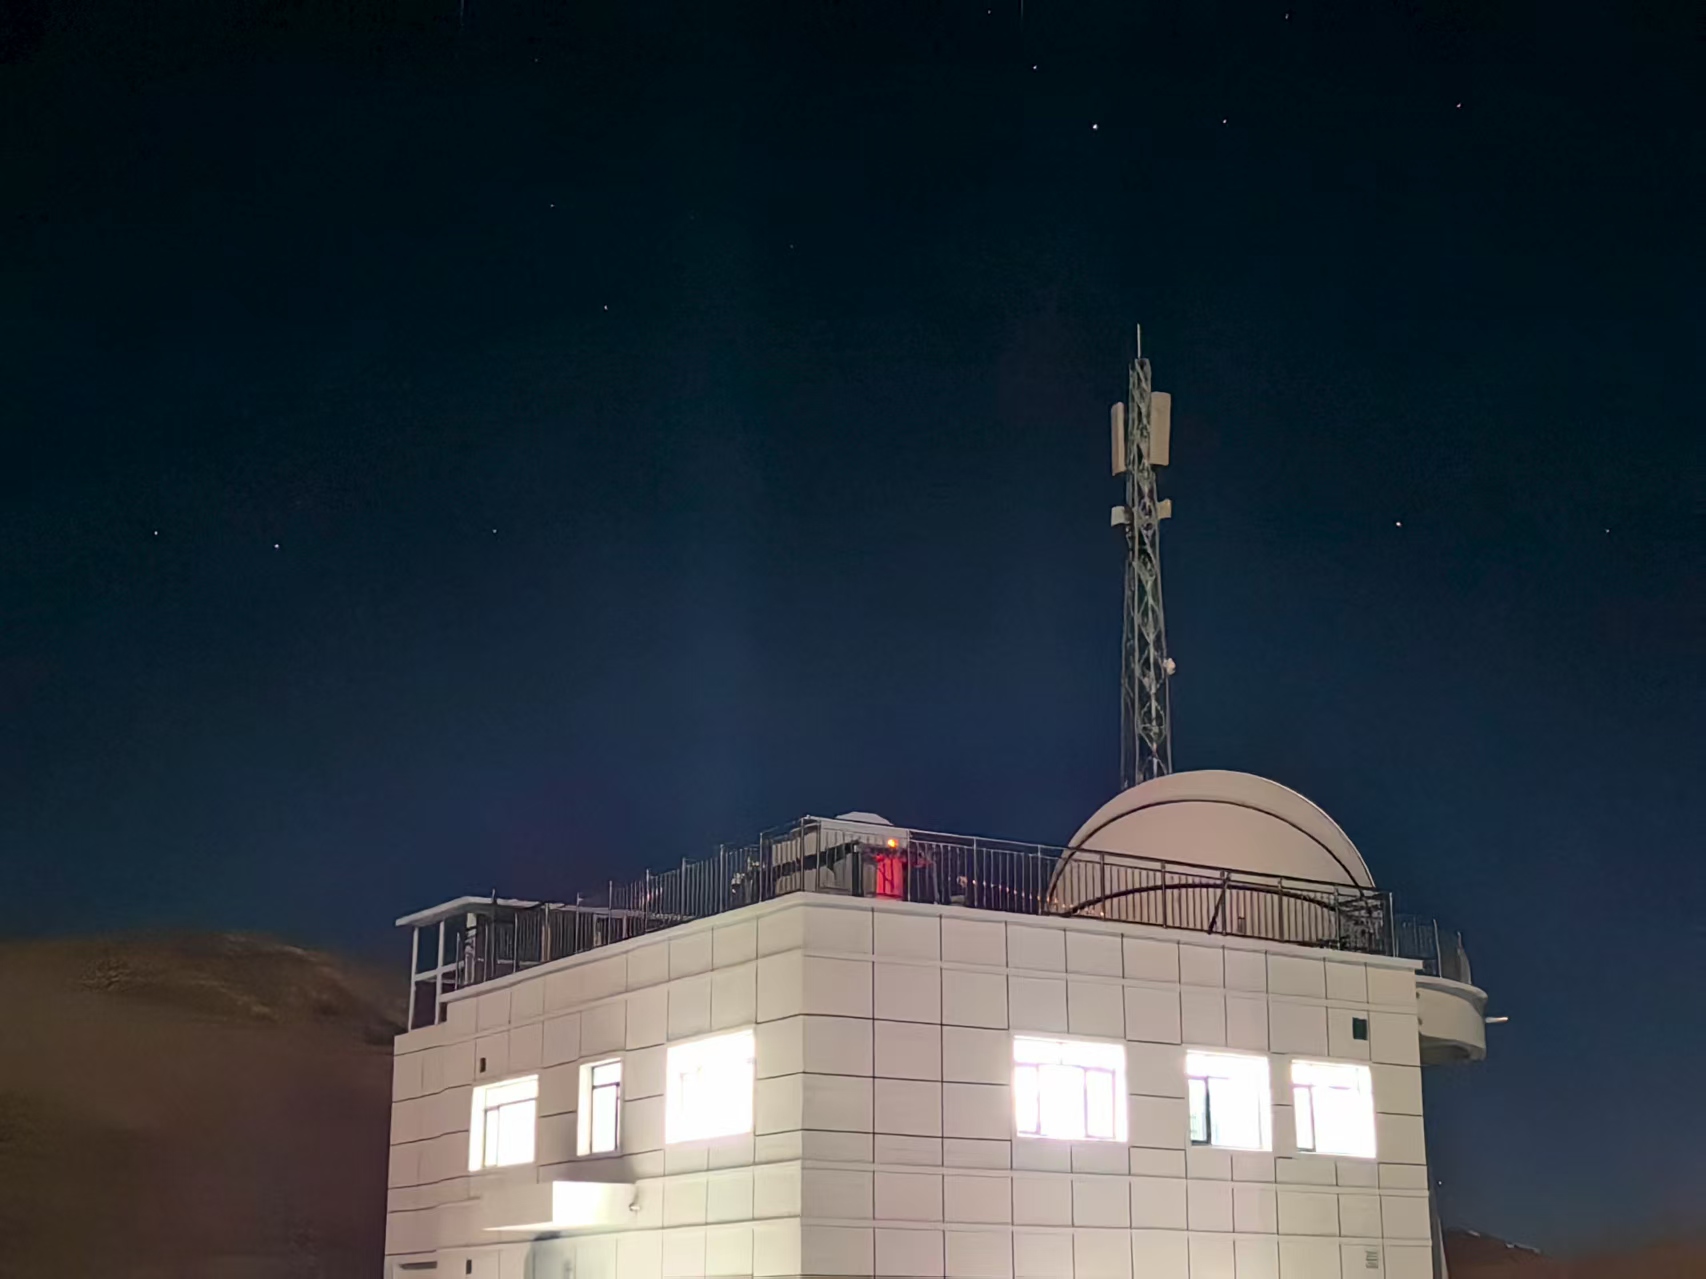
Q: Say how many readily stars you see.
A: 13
===
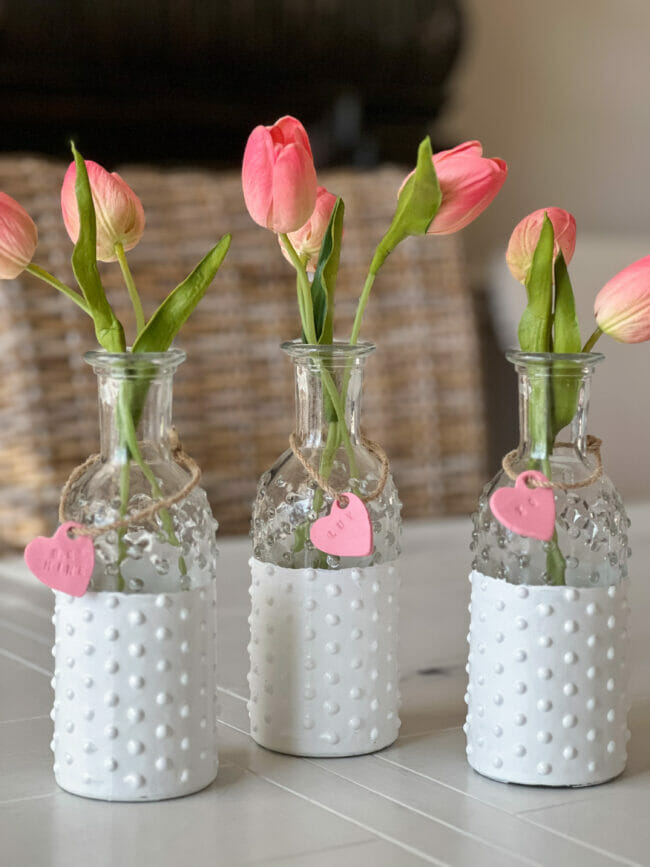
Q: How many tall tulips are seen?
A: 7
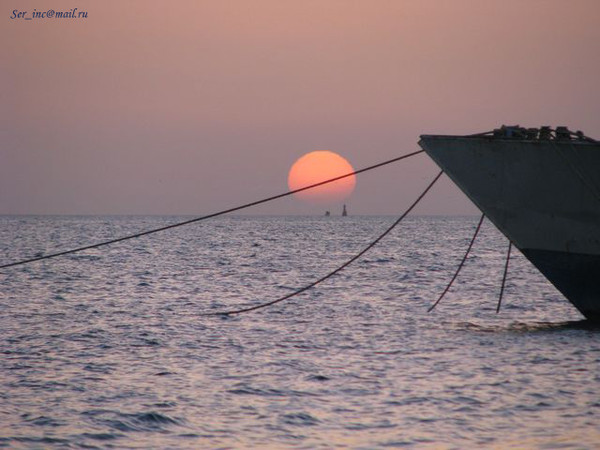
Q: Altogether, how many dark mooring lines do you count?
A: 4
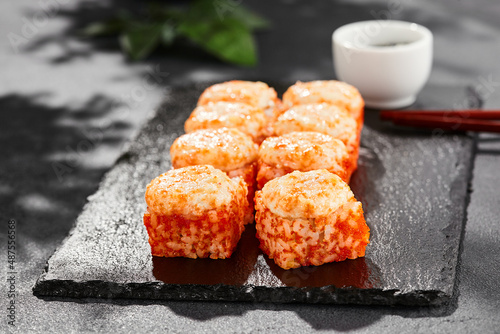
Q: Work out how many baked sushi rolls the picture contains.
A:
===
**ASSIGNMENT:** Total lines holding "many" in the records: report this figure alone.

**RESULT BELOW:** 4